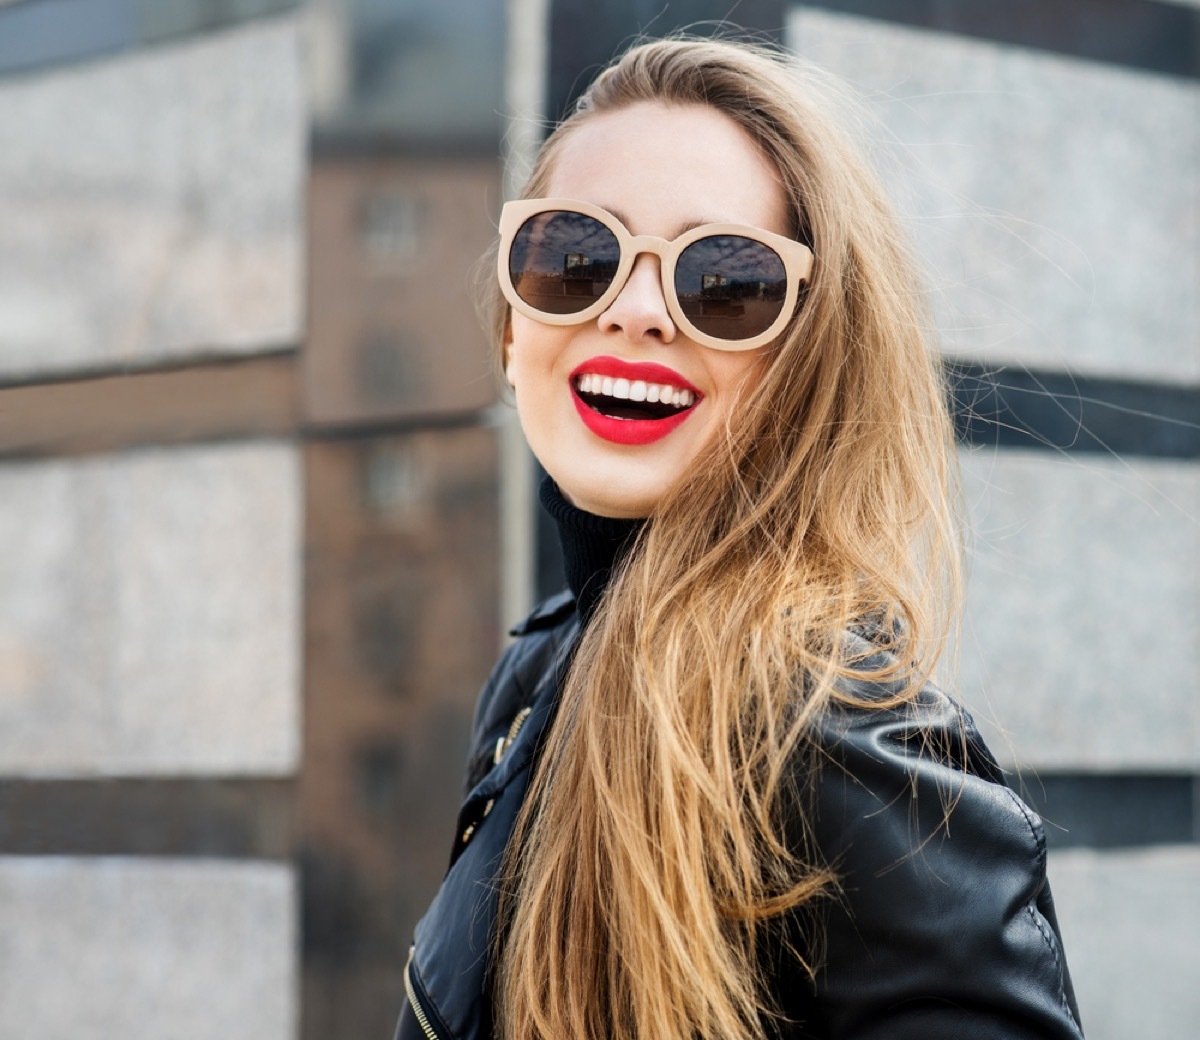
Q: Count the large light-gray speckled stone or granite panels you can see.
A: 6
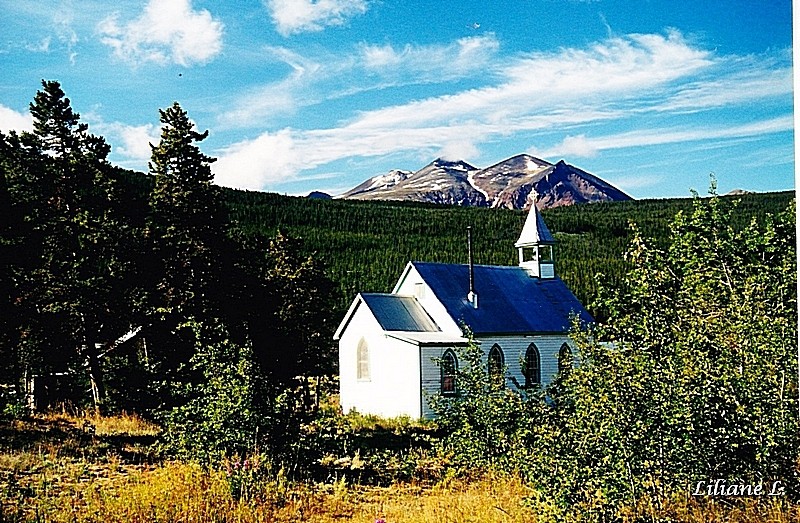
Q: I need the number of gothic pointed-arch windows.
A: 5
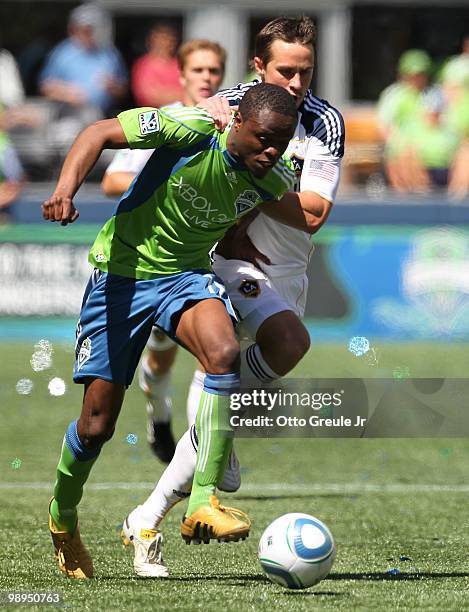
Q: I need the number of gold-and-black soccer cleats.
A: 2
——————
#### [EXERCISE GOAL]
Your answer should hold every line of the entries that contains the string "number".

#### [COMPLETED EXERCISE]
Q: I need the number of gothic pointed-arch windows.
Q: I need the number of gold-and-black soccer cleats.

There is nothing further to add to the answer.